# [Required action]
Only one part of the listing is needed: the lines from the one with "Q: Linear lamps that are lit: give the count." through the last line, copied exactly and free of pictures.

[Records — start]

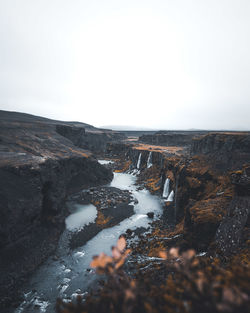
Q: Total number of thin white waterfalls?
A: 4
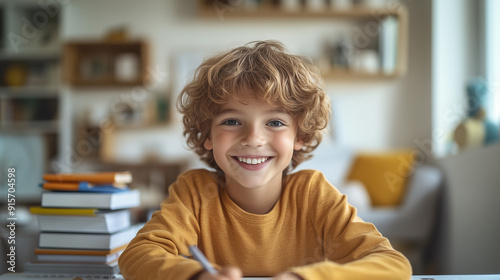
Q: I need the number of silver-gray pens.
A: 1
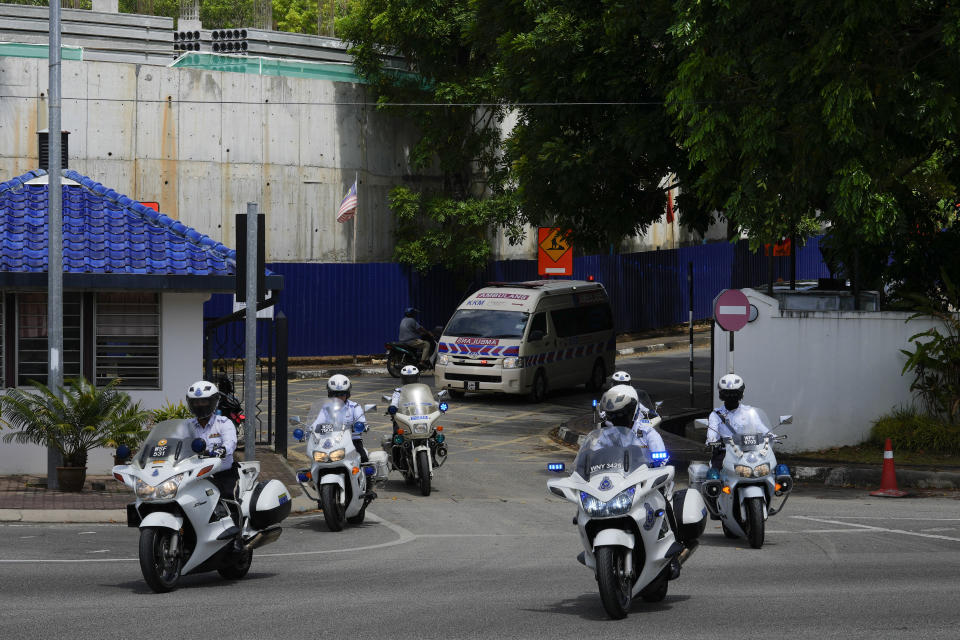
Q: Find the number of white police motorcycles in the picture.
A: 6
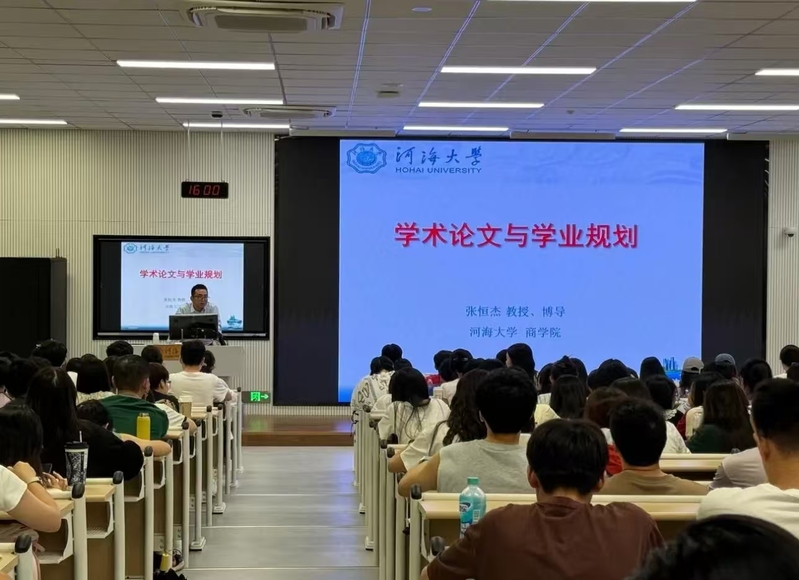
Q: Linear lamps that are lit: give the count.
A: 12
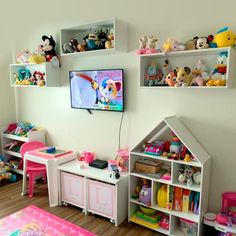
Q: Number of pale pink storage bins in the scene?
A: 2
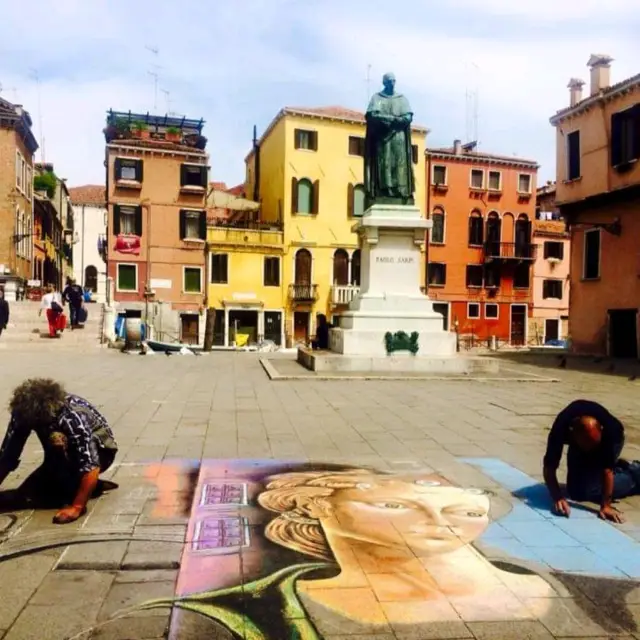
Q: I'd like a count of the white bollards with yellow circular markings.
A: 0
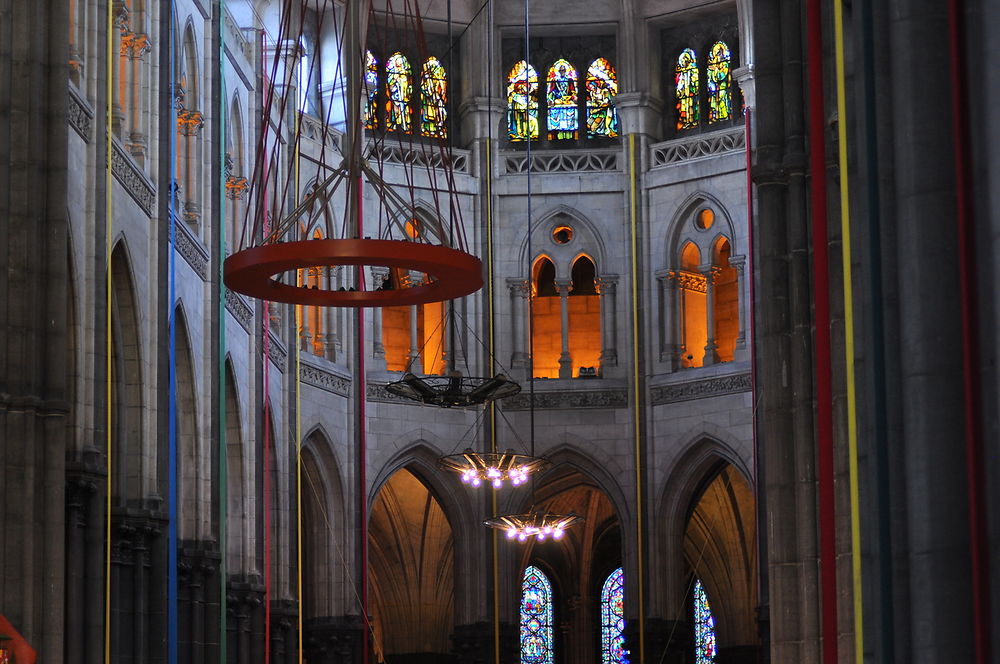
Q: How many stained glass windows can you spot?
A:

[Records — finish]

# [Task response]
Q: Linear lamps that are lit: give the count.
A: 12
Q: Number of pale pink storage bins in the scene?
A: 2
Q: I'd like a count of the white bollards with yellow circular markings.
A: 0
Q: How many stained glass windows can you spot?
A:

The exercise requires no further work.